# Convert XML annotations to Roboflow approved .txt annotations

In [None]:
!pip install pandas

In [2]:
import pandas as pd
import numpy as np
import os
import glob
import xml.etree.ElementTree as ET 
import random
import shutil

In [None]:
# Get path of .xml file type annotations
!mkdir raw
path = os.path.join(os.getcwd(), "raw", "dataset", "annotations.xml")
print(path)

In [4]:
# Extract required data fields from annotations file
dataset = []

for anno in glob.glob(path):
    tree = ET.parse(anno)
    root = tree.getroot()
    
    for image_elem in root.iter("image"):
        image_attrs = image_elem.attrib
        image_data = {
            "filename": image_attrs['name'],
            "width": float(image_attrs['width']),
            "height": float(image_attrs['height']),
            "boxes": []
        }
        
        for box_elem in image_elem.iter("box"):
            box_attrs = box_elem.attrib
            box_data = {
                "label": box_attrs['label'],
                "occluded": int(box_attrs['occluded']),
                "xtl": float(box_attrs['xtl']),
                "ytl": float(box_attrs['ytl']),
                "xbr": float(box_attrs['xbr']),
                "ybr": float(box_attrs['ybr'])
            }
            image_data["boxes"].append(box_data)
        
        dataset.append(image_data)

In [None]:
data0=pd.DataFrame(dataset)
display(data0)

In [None]:
data2=pd.DataFrame()
for i in range(len(data0)):
    boxes=data0.loc[i,'boxes']
    for box in boxes:
        a=data0.loc[i,'filename']
        b=data0.loc[i,'width']
        c=data0.loc[i,'height']
        d=box['xtl']
        e=box['ytl']
        f=box['xbr']
        g=box['ybr']
        add_df=pd.DataFrame([[a,b,c,d,e,f,g]])
        data2=pd.concat([data2,add_df],axis=0)
data2.columns=['filename','width','height','xtl','ytl','xbr','ybr']
display(data2)        

In [None]:
display(data2.info())

In [8]:
data2['label']=0
data2['Xcent']=(data2['xtl']+data2['xbr'])/(2*data2['width'])
data2['Ycent']=(data2['ytl']+data2['ybr'])/(2*data2['height'])
data2['boxW']=(data2['xbr']-data2['xtl'])/data2['width']
data2['boxH']=(data2['ybr']-data2['ytl'])/data2['height']

In [None]:
# Convert extracted data to .csv file
display(data2)
data2.to_csv('annotation.csv', path_or_buf="raw", index=False)

In [None]:
!mkdir {os.path.join("raw", "labels")}

In [15]:
# Convert .csv file data into .txt annotations
files=data2['filename'].unique().tolist()
for file in files:
    datai=data2[data2['filename']==file].iloc[:,7:]
    name=file.split('/')[-1][0:-4]
    fmt = ['%d'] + ['%f'] * (datai.shape[1]-1)
    np.savetxt("labels/" + name + ".txt", np.array(datai), fmt=fmt, delimiter=" ")

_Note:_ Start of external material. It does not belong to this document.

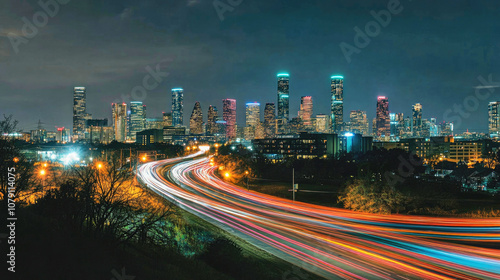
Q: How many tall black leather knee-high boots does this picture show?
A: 0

# Partition dataset for YOLOv5

In [24]:
path0 = os.path.join(os.getcwd(), "raw", "dataset", "images")
path0l = os.path.join(os.getcwd(), "raw", "labels")

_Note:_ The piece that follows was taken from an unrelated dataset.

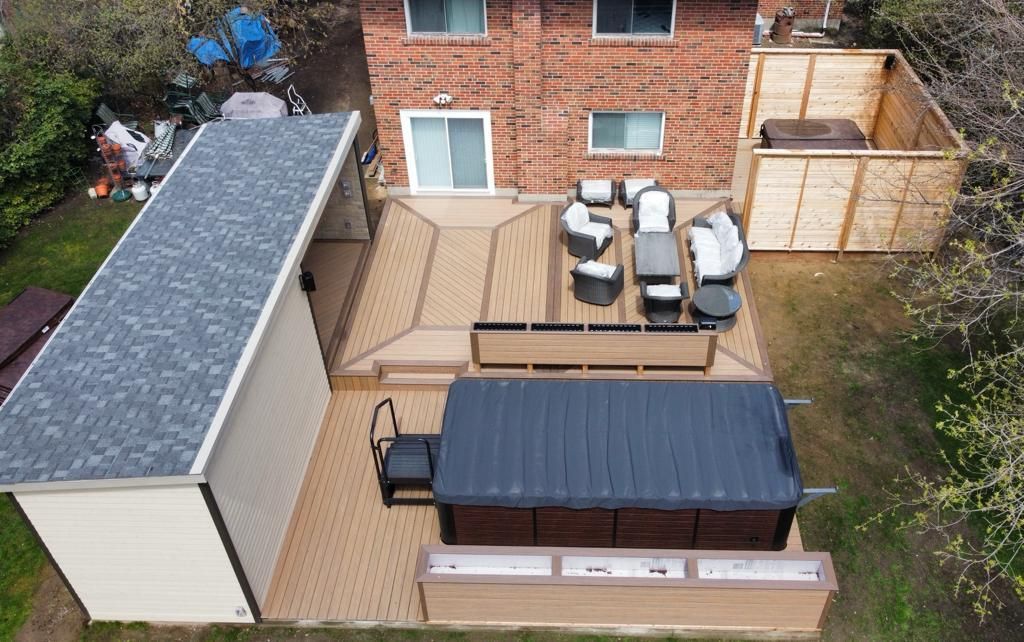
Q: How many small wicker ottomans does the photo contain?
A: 2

path1a = os.path.join(os.getcwd(), "raw", "datasetsFinal", "train")
path1b = os.path.join(os.getcwd(), "raw", "datasetsFinal", "valid")
path1c = os.path.join(os.getcwd(), "raw", "datasetsFinal", "test")

In [None]:
paths0 = []

for dirname, _, filenames in os.walk(path0):
    for filename in filenames:
        paths0+=[(os.path.join(dirname, filename))]

# If using bash in windows run this version:
# for dirname, _, filenames in os.walk(path0):
#     for filename in filenames:
#         paths0+=[(os.path.join(dirname, filename)).replace('\\', '/')]

paths0=random.sample(paths0,len(paths0))
print(paths0[0:5])

In [None]:
!mkdir {os.path.join("raw", "datasetsFinal")}
!mkdir {path1a}
!mkdir {path1b}
!mkdir {path1c}

In [29]:
# Partition dataset for train, valid and test

for i,path in enumerate(paths0):
    if i<len(paths0)*3//5:
        !cp -r {path} {path1a}
        file=path.split('/')[-1].split('.')[0]+'.txt'
        path2=os.path.join(path0l,file)
        !cp -r {path2} {path1a} 
    elif i<len(paths0)*4//5:
        !cp -r {path} {path1b}
        file=path.split('/')[-1].split('.')[0]+'.txt'
        path2=os.path.join(path0l,file)
        !cp -r {path2} {path1b}         
    else:
        !cp -r {path} {path1c}
        file=path.split('/')[-1].split('.')[0]+'.txt'
        path2=os.path.join(path0l,file)
        !cp -r {path2} {path1c}